*What is expected:*
Report every line of the entries that contains the word "many".
================
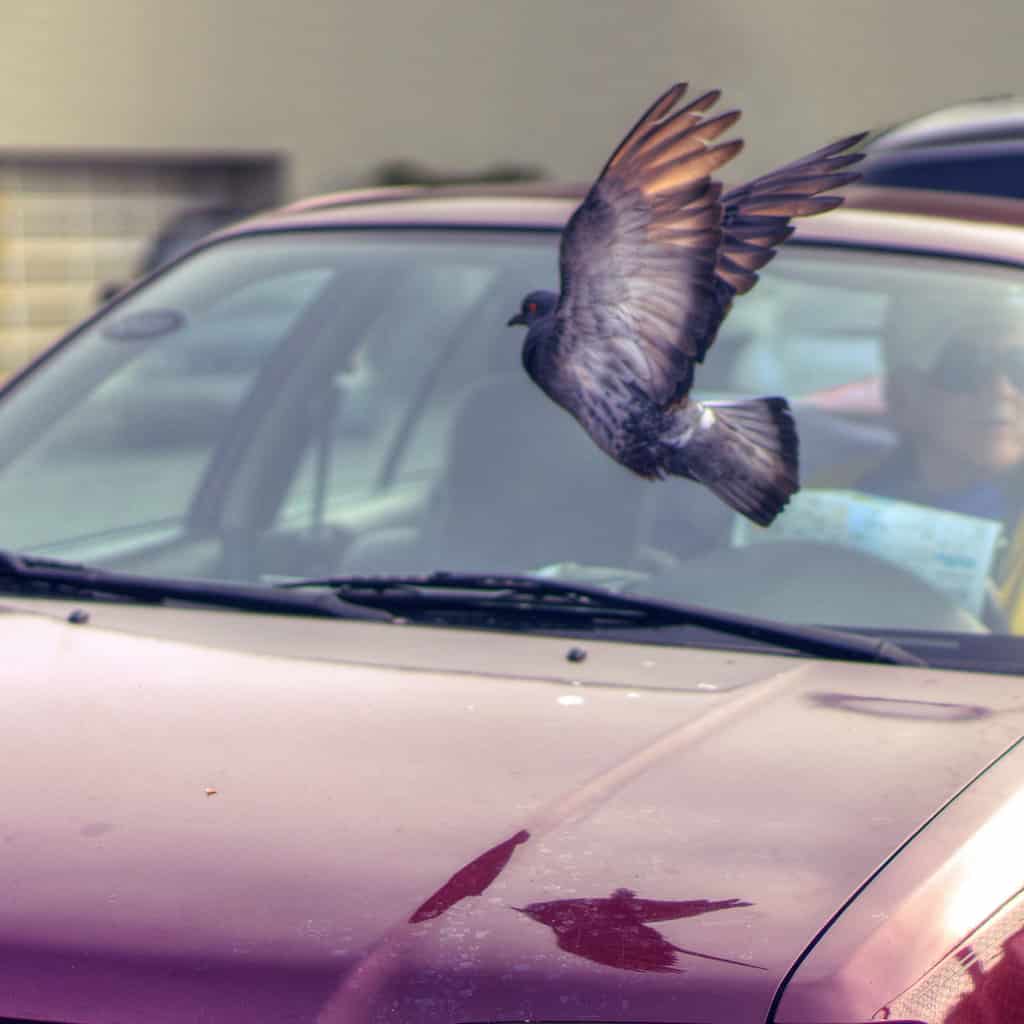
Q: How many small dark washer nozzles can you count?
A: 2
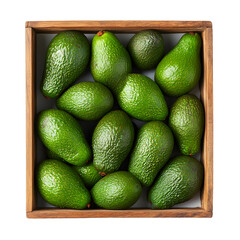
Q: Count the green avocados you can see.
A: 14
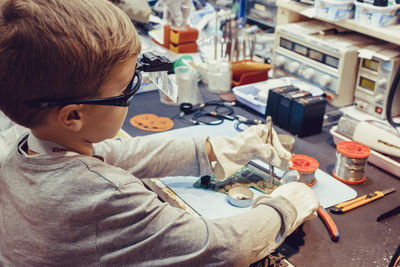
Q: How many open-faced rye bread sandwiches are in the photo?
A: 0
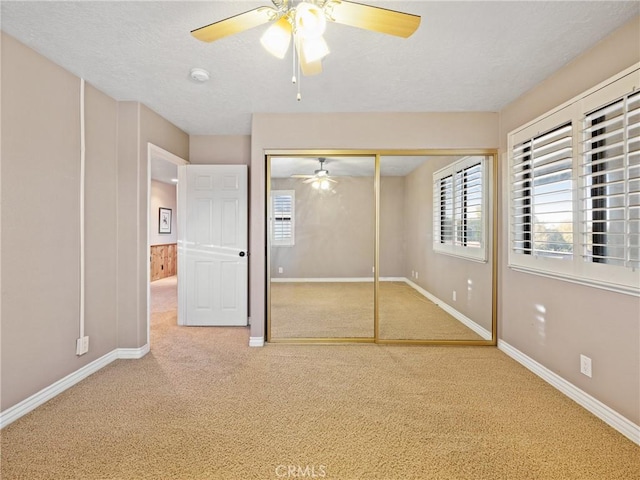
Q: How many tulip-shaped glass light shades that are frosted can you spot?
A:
================
*Answer area:*
Q: How many small dark washer nozzles can you count?
Q: How many open-faced rye bread sandwiches are in the photo?
Q: How many tulip-shaped glass light shades that are frosted can you spot?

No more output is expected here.